Wielka Warszawska to wyjątkowa gonitwa, która ma długą tradycję. Została ustanowiona w 1895 roku przez ówczesnego Prezesa Towarzystwa Wyścigów Konnych w Królestwie Polskim – hrabiego Augusta Potockiego. Do dziś gromadzi rzeszę widzów, którzy podziwiają piękno i siłę koni. Właśnie w minioną niedzielę odbyła się ta gonitwa. Na miejsce przybyła masa osób, w tym znani i lubiani. Nie zabrakło też prezydenta Warszawy Rafała Trzaskowskiego w towarzystwie żony Małgorzaty Trzaskowskiej. Na miejscu był też ambasador Stanów Zjednoczonych Mark Brzeziński.
Toczki, kapelusze i kaszkiety - moda na wyścigach konnych.

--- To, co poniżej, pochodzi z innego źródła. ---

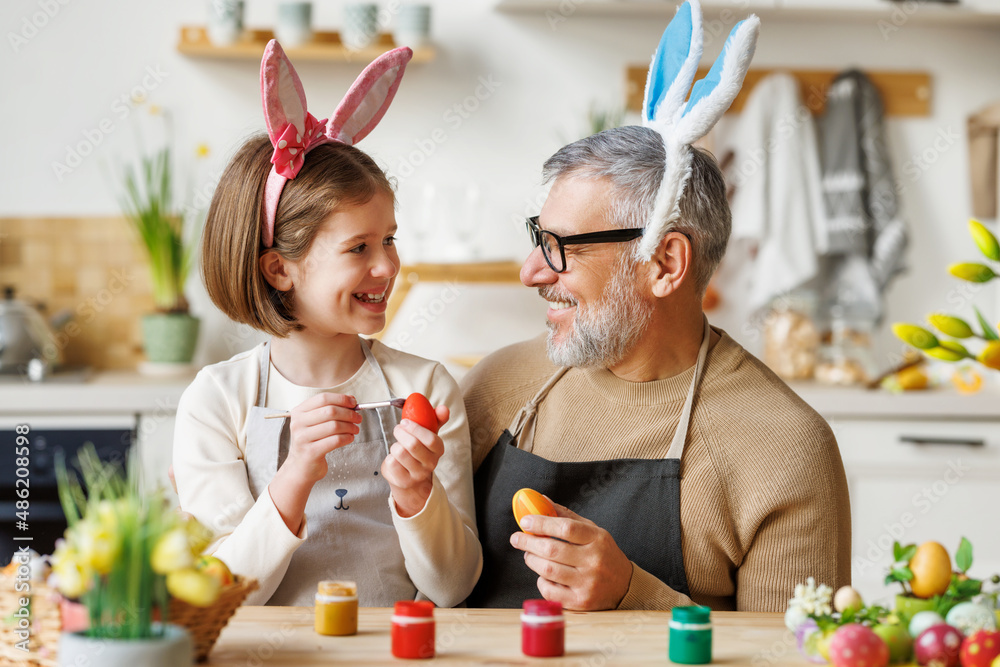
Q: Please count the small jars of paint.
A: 4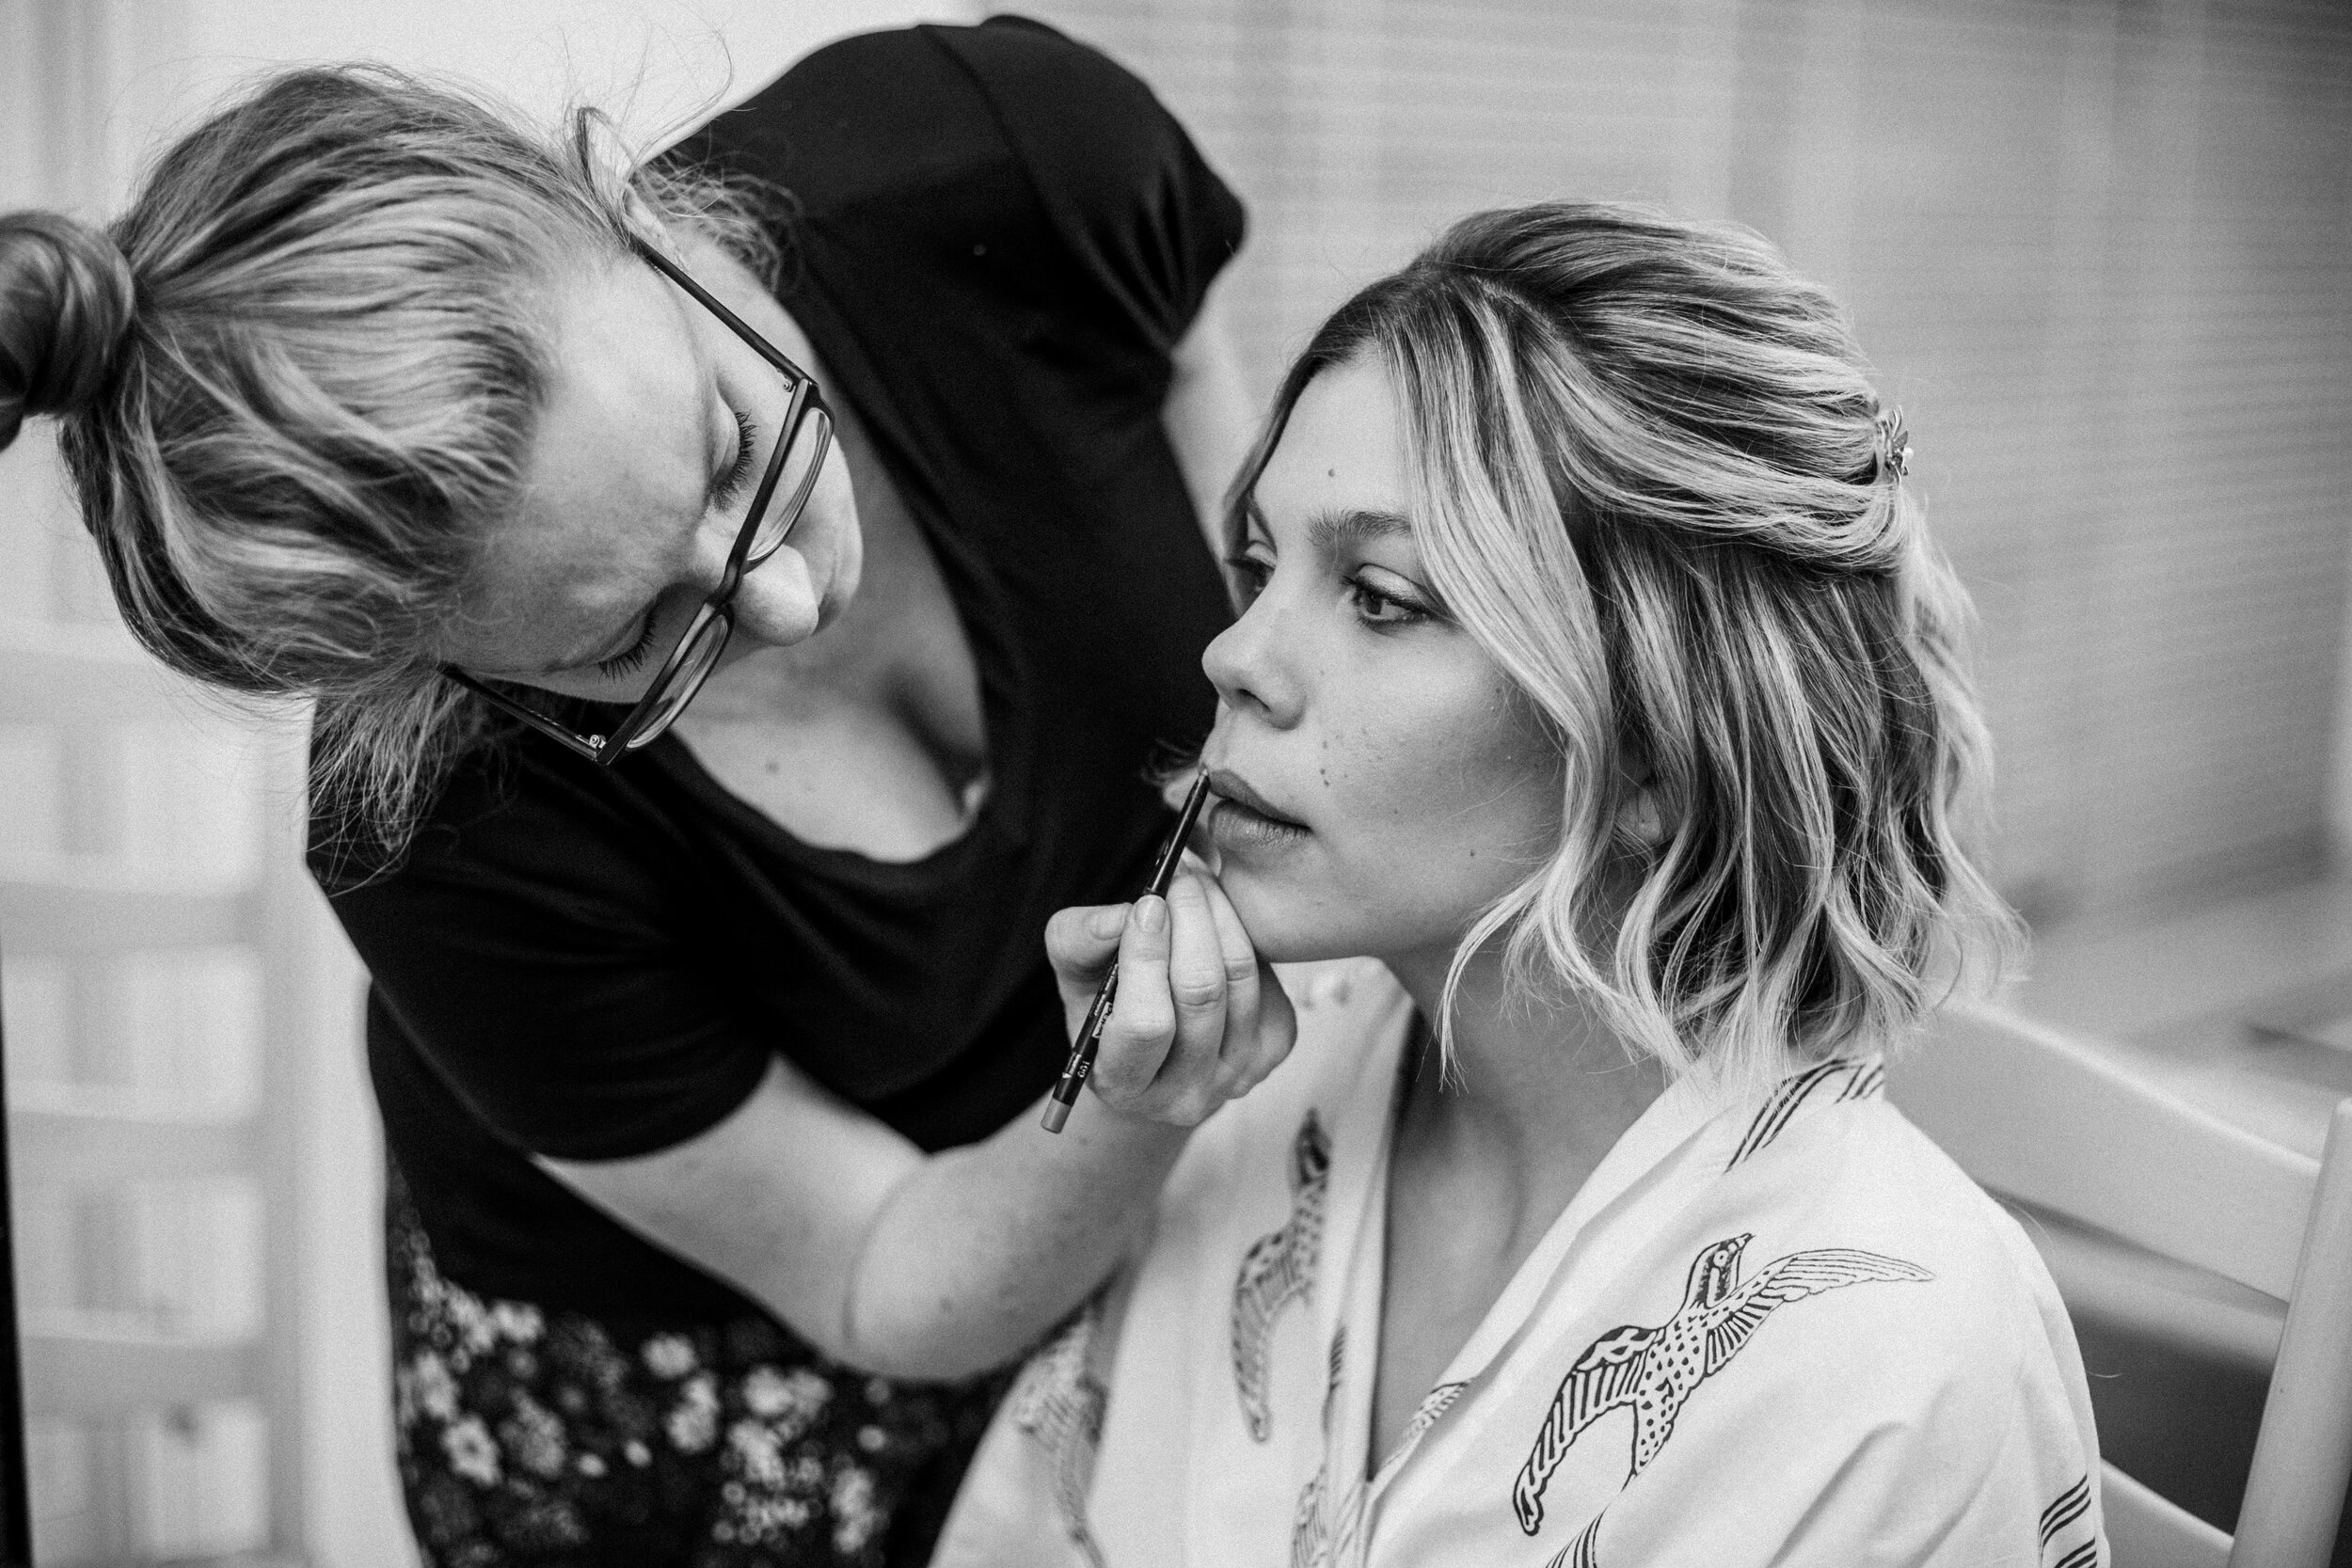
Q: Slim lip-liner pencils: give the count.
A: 1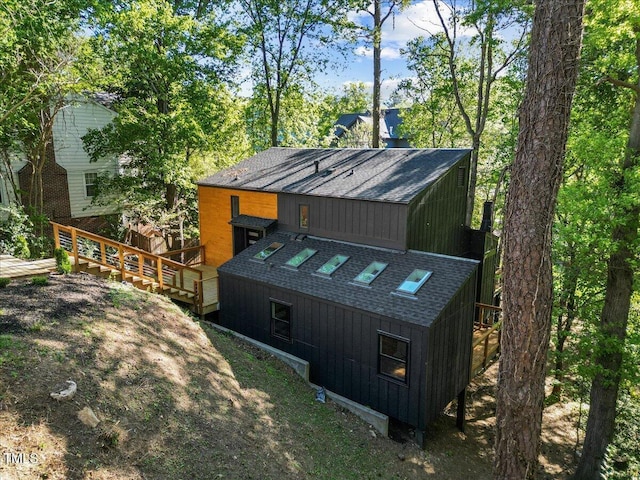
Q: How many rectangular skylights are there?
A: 5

Trzaskowscy zachwycili!
Oczywiście taka impreza rządzi się swoimi prawami, także jeśli chodzi o stroje. Kobiet wybierają na tę okazję fantazyjne nakrycia głowy: mile widziane są kapelusze, toczki czy fascynatory - im bardziej fantazyjnie, tym lepiej. Panowie także pojawiają się elegancko ubrani, i tak prezydent Trzaskowski nawiązał stylizacją do stylu angielskiego, wybrał marynarkę w kratkę, jasne spodnie i kaszkiet. Co na to ekspert? O opinię poprosiliśmy znanego projektanta mody, Daniela Jacoba Dalego:
Trzaskowski wraz z żoną pojawili się na torze wyścigowym na Służewcu. Trzeba przyznać, że oboje postarali się i zadbali o stroje. Prezydent Warszawy dobrał idealny zestaw na tę okazję. Założył kaszkiet dopasowany idealnie do całości! Marynarka była rewelacyjna. Kolorystyka jak i krój całego kompletu pasowały nie tylko na tę okazję, ale również do panujących trendów jesiennych. Żona Trzaskowskiego postawiła na kolory i również idealnie sobie poradziła.Śmiało można powiedzieć, że prezydent Duda nie ma aż takiego stylu i to Trzaskowski wypada zawsze lepiej, z dużym wyczuciem. Gdyby Andrzej Duda został zaproszony z pewnością pojawiłby się w nudnym granatowym garniturze - ocenia projektant.